--- Exercise goal ---
Which lines in the material below contain the word "many"? Copy each of them.

··· Information provided

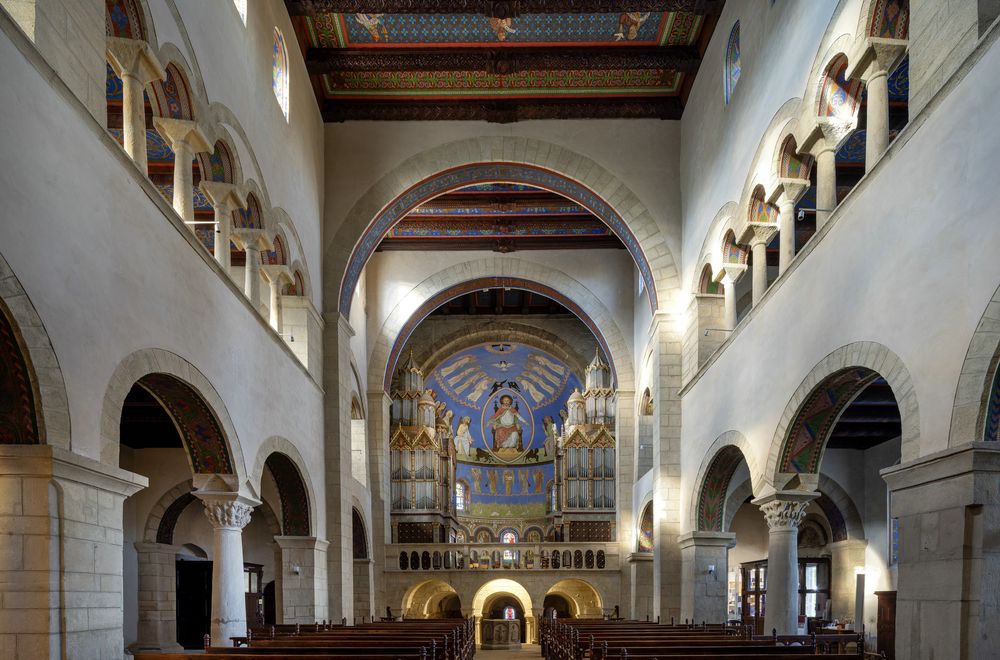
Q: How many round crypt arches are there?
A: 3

······
··· Information provided

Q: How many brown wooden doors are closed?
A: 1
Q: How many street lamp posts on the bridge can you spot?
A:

······
··· Information provided

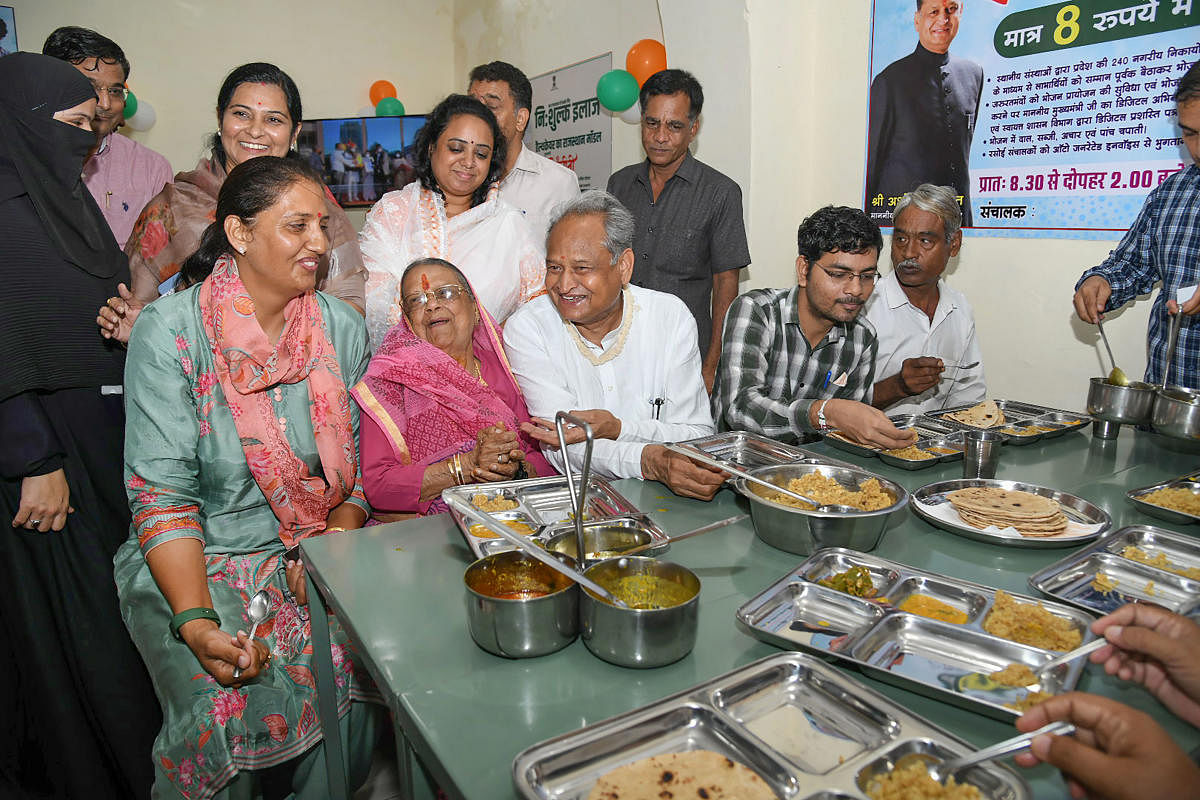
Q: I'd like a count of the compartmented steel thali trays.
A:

······

--- Answer box ---
Q: How many round crypt arches are there?
Q: How many brown wooden doors are closed?
Q: How many street lamp posts on the bridge can you spot?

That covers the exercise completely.